--- Task objective ---
Write the lines below out exactly, dropping each picture.

--- Data section ---
• • •
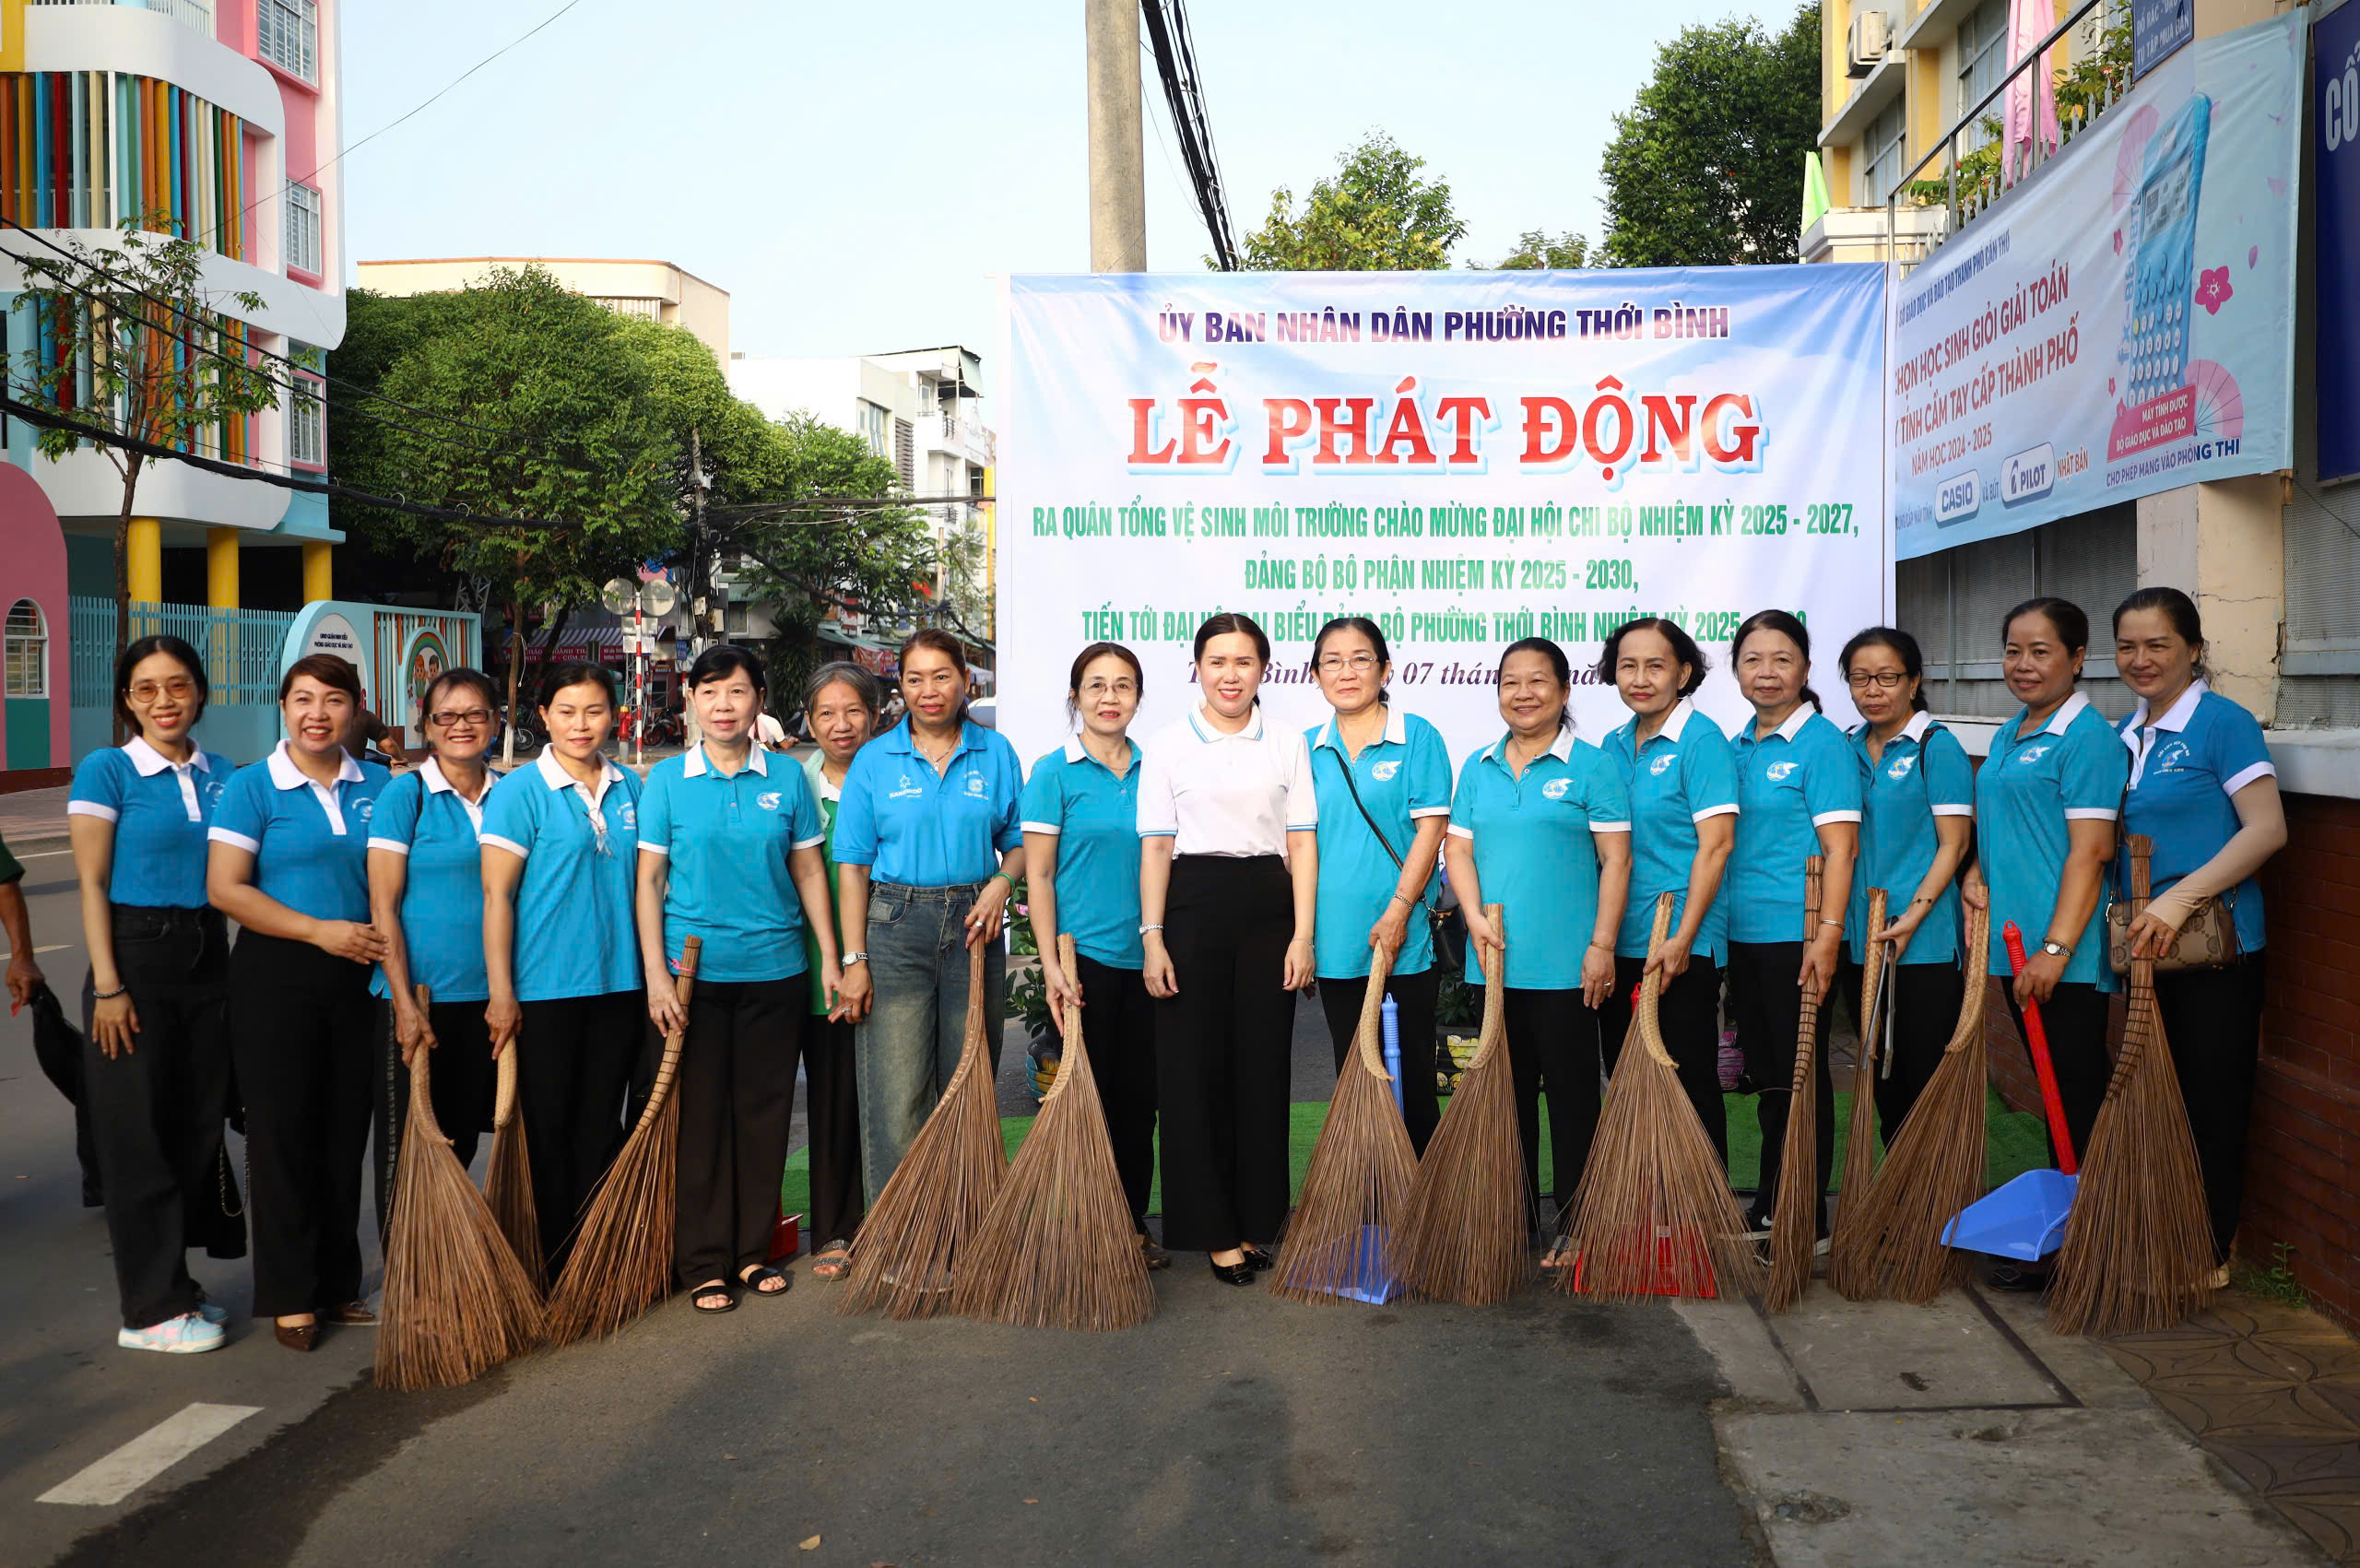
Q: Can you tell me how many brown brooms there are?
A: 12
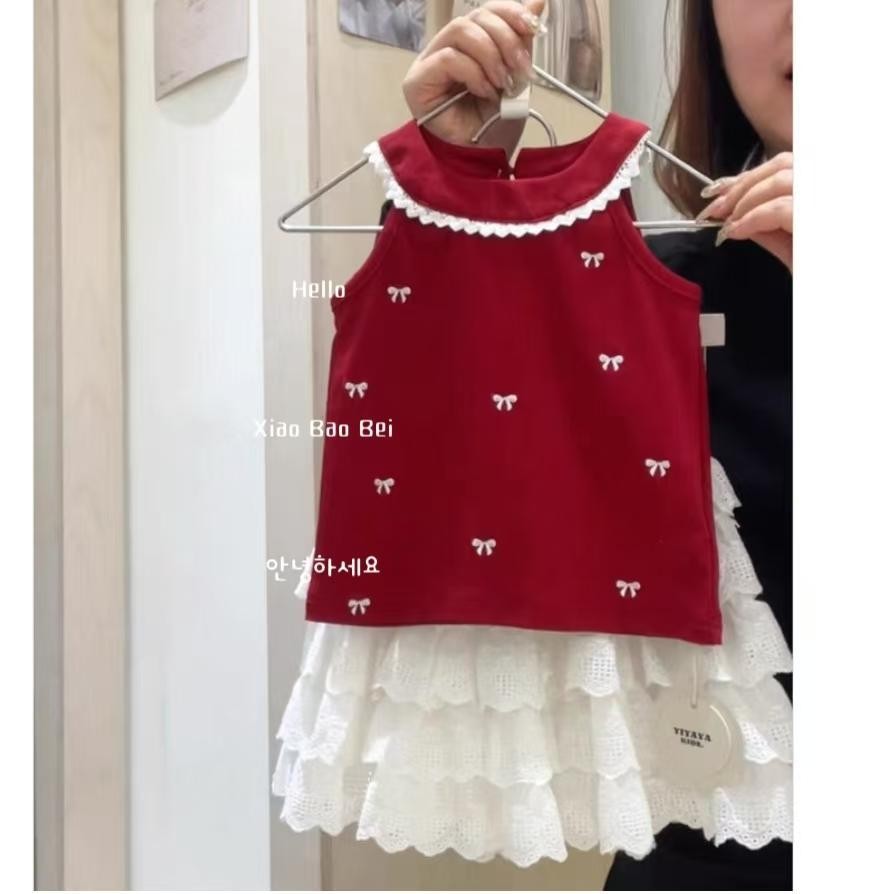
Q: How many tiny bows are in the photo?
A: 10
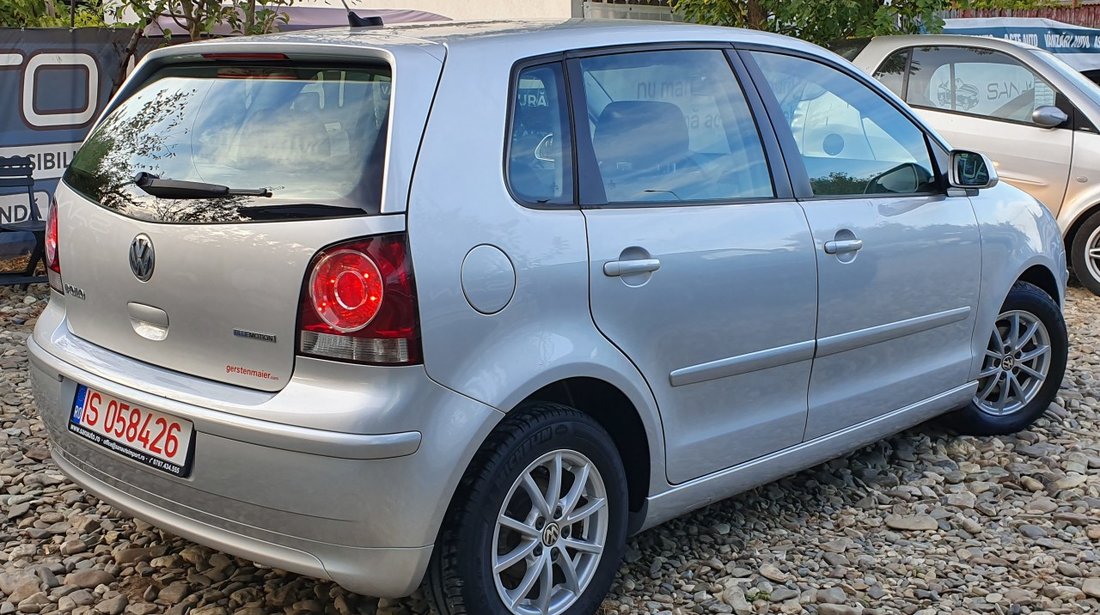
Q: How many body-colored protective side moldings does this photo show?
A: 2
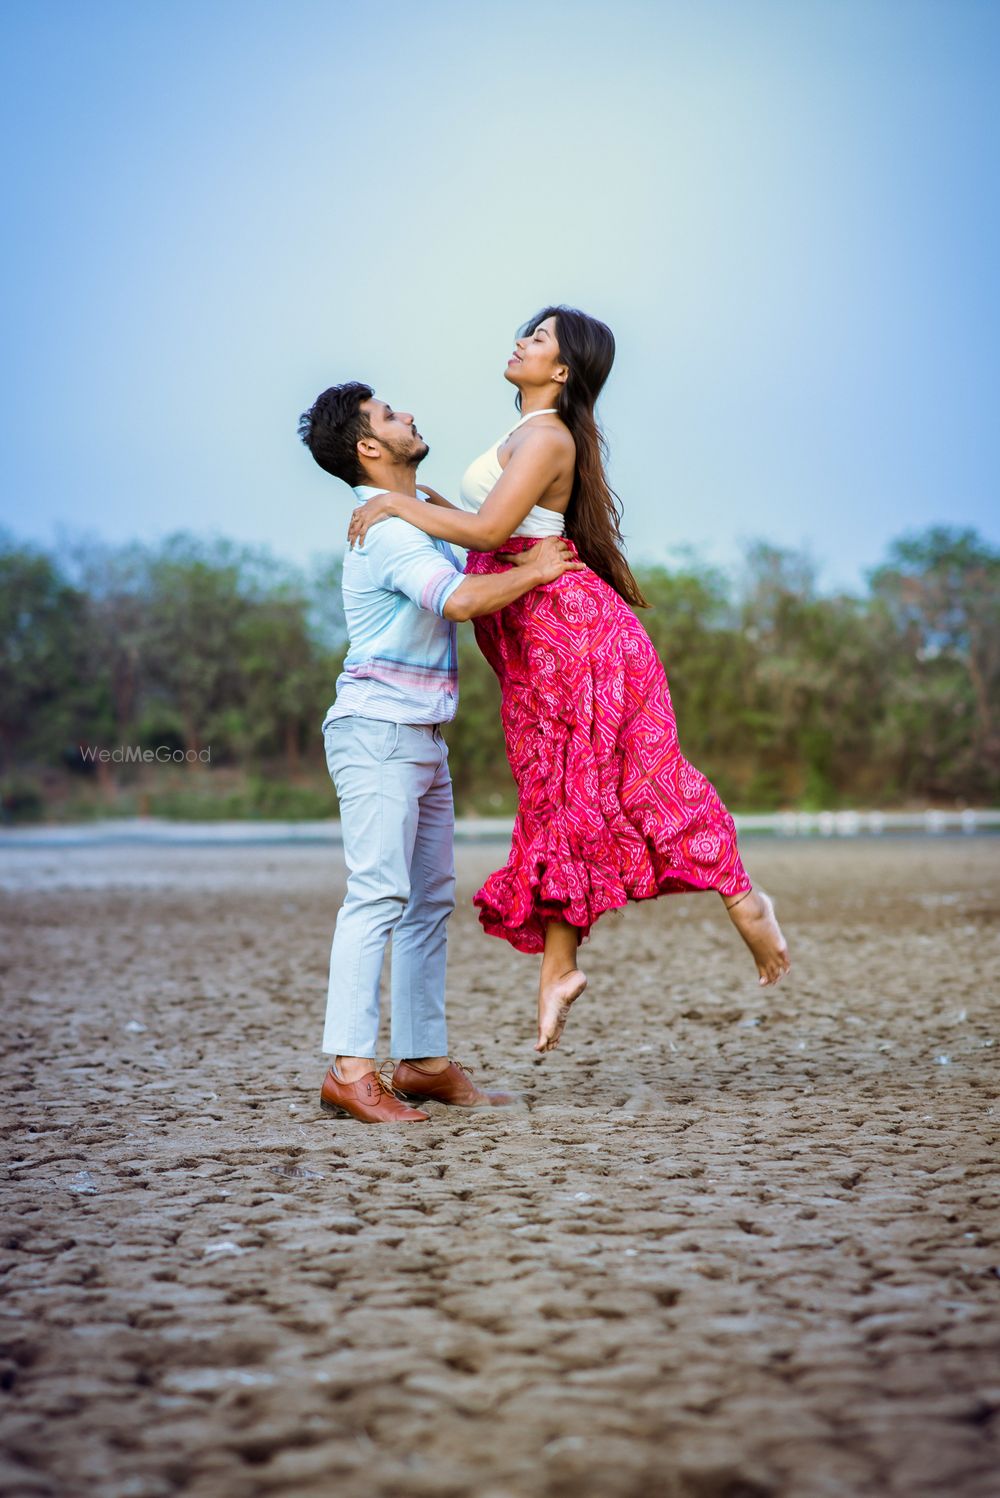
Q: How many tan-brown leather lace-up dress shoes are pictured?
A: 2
• • •
--- Completed exercise ---
Q: Can you tell me how many brown brooms there are?
A: 12
Q: How many tiny bows are in the photo?
A: 10
Q: How many body-colored protective side moldings does this photo show?
A: 2
Q: How many tan-brown leather lace-up dress shoes are pictured?
A: 2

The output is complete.